Merrick’s eyebrows shot up in an expression of surprise that was just a little too hasty. “The last time we went to see the complex at Port Norday.” Bernard stared blankly at him. Merrick seemed pained. “Don’t tell me you didn’t know. I went there with Walters and Hoskins a while ago. Didn’t Walters tell you about it?”

“Nobody told me anything.”

Merrick’s pained expression deepened into a frown. “Tch, tch, that’s inexcusable. How unfortunate. Let me see now—I can’t remember exactly when it was, but you were on duty. That was why I couldn’t include you at the time.” That was an outright lie; Bernard had been there on his day off, with Jay. “But anyway, we can soon put that straight. You’ll find the place fascinating. A woman runs most of the primary process—a remarkable lady—so I can promise you some interesting company as well as interesting surroundings. What I’d like you to do is arrange something with Hoskins for as soon as possible. I’m afraid I’ll be tied up for the next couple of days.”

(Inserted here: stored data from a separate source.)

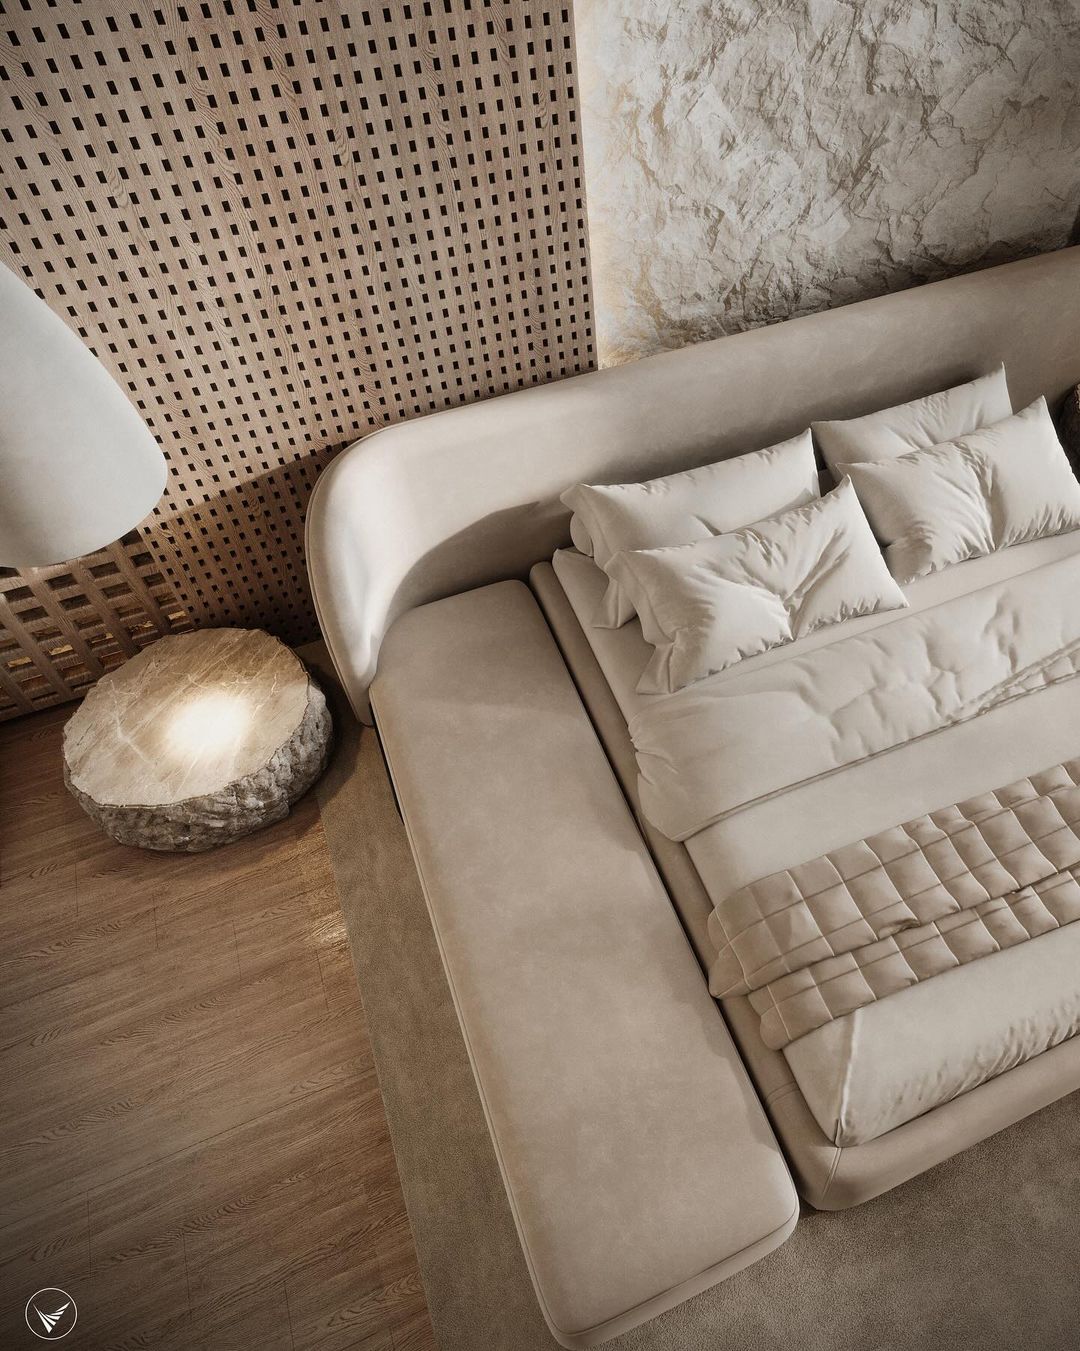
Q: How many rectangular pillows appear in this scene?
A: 4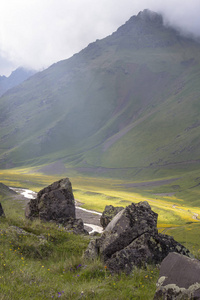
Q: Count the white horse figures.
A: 0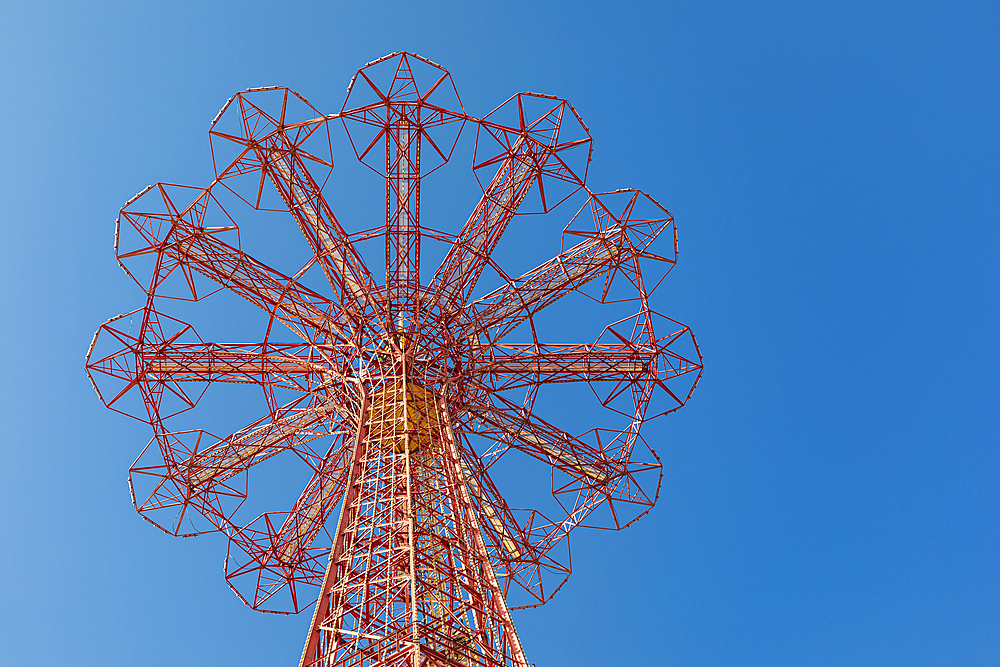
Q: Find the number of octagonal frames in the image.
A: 11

Obviously something unusual was going on. Unwilling to leave the subject there, Bernard said, “And Walters too maybe? Perhaps he could use a refresher too.”

Merrick drew a long breath, and his expression became grave. “Mmm . . . Walters. That brings me to the other thing I have to tell you,” he said in a heavy voice. “Officer Walters is no longer with us. He and his family disappeared from Cordova Village two days ago and have not been heard of since. He failed to report for duty yesterday. We must assume that he has absconded.” He shook his head sadly. “Disappointing, Fallows, most disappointing. I credited him with more character.”

So that was it! Merrick’s blue-eyed boy had let him down, and he needed a replacement. Merrick didn’t give a damn about Bernard’s qualities as an engineer; he was interested only in extricating himself from what was no doubt an embarrassing predicament. As Bernard thought back over the deviousness that he had listened to since he sat down, his memory of Kath’s frankness and openness, even to a stranger, came back like a breath of fresh air. “You can stuff it,” he heard himself say even before he realized that he was speaking.

“What?”
Merrick sat up rigidly in his chair. “What did you say, Fallows?”

“I said you can stuff it.” Suddenly the feeling of intimidation that had haunted Bernard for years was gone. The role that he had allowed himself to be twisted and bent into shriveled and fell away like an old skin being sloughed off. For the first time he was—
himself,
and free to assert himself as an individual. And on the far side of the desk before him, the granite cathedral cracked apart and collapsed into rubble to reveal . . . nothing inside. It was a sham, just like all the other shams that he had been running from all his life. He had just stopped running.

Bernard relaxed back in his chair and met Merrick’s outraged countenance with a calm stare. “Nobody’s going to shut that complex down, and you know it,” he said. “Save the propaganda. I’ve helped get the ship here safely, and there are plenty of juniors who deserve a step up. I’ve done my job. I’m quitting.”

“But you can’t!” Merrick sputtered.

“I just did.”

“You have a contractual agreement.”

“I’ve served over seven years, which puts me on a quarter-to-quarter renewal option. Therefore I owe you a maximum of three months. Okay, I’m giving it. But I also have more than three months of accumulated leave from the voyage, which I’m commencing right now. You’ll have that confirmed in writing within five minutes.” He stood up and walked to the door. “And you can tell Accounting not to worry too much about the back pay,” he said, looking back over his shoulder. “I won’t be needing it.”